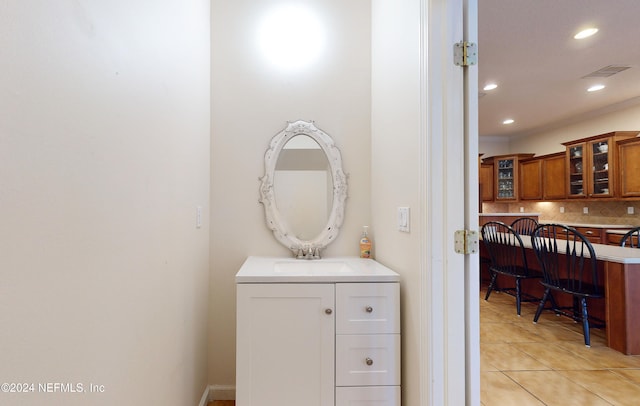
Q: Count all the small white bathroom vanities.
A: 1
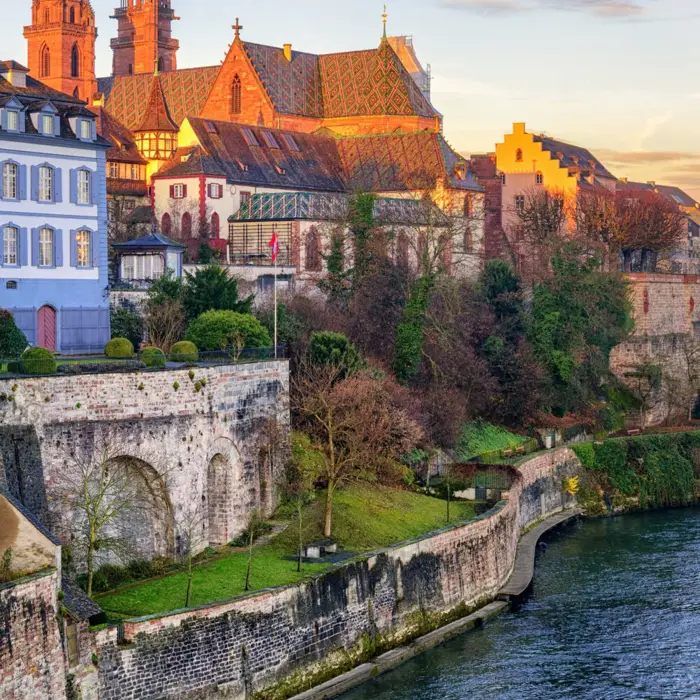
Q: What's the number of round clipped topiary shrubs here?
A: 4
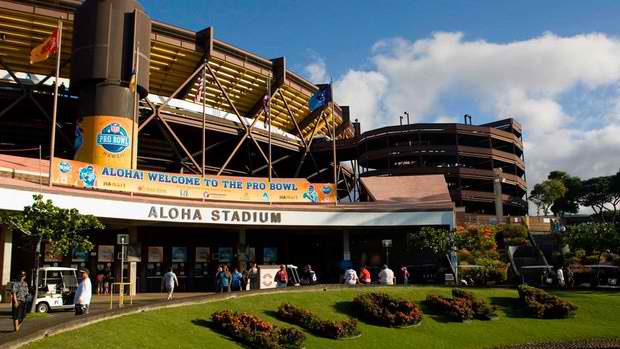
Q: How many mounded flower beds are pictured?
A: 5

------------------------------------

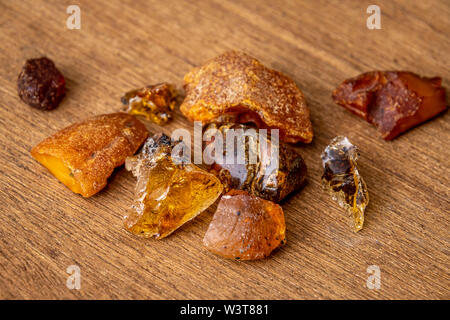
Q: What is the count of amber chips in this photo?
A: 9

------------------------------------

**How to complete this task**
Please show every line above that includes the word "What".

**Exercise output**
Q: What's the number of round clipped topiary shrubs here?
Q: What is the count of amber chips in this photo?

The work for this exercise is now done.